WHAT THE TASK ASKS
In the entries below, find each line with the word "Looking" and pull it out.

DATA EXTRACTS
··········

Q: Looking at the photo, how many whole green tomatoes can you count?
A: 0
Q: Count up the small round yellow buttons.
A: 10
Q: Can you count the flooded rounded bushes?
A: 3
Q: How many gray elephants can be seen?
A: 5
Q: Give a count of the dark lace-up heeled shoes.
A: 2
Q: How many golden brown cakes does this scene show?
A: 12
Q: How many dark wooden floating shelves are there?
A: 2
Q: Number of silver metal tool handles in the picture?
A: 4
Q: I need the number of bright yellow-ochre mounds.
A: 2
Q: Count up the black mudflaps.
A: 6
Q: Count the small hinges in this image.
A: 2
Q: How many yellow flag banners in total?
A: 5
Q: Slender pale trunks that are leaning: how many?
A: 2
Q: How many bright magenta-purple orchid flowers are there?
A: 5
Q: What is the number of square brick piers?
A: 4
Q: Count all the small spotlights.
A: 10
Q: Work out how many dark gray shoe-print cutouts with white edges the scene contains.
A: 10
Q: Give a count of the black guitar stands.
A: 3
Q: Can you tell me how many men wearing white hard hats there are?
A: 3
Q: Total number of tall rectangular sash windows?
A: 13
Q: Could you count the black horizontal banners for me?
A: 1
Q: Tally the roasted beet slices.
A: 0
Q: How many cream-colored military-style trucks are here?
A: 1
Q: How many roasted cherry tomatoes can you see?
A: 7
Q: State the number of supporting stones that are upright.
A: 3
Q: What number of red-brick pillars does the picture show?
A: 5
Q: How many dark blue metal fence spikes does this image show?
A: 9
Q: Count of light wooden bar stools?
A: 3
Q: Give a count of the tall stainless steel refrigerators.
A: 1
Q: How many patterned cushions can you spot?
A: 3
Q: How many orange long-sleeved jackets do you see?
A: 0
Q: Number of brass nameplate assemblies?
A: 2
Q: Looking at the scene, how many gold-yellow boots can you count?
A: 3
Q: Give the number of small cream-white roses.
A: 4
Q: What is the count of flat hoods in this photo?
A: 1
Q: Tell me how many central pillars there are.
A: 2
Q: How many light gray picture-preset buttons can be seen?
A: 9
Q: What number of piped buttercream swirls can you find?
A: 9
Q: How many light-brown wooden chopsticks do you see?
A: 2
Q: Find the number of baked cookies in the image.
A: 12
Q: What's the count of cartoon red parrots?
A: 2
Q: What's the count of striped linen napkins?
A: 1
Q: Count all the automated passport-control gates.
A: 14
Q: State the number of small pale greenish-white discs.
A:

··········

EXPECTED ANSWER
Q: Looking at the photo, how many whole green tomatoes can you count?
Q: Looking at the scene, how many gold-yellow boots can you count?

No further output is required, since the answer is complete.